━━ Task data

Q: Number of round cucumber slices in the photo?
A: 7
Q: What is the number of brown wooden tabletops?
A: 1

━━━━
━━ Task data

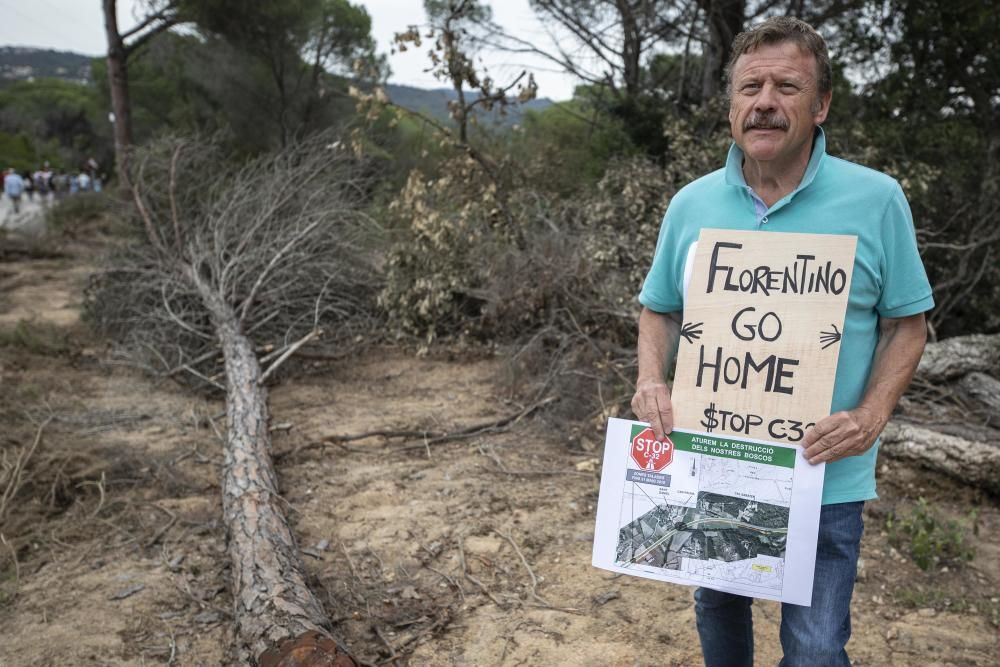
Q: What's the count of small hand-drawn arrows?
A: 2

━━━━

### Exercise
If a line above holds the word "What", copy it.

### Reply to the exercise
Q: What is the number of brown wooden tabletops?
Q: What's the count of small hand-drawn arrows?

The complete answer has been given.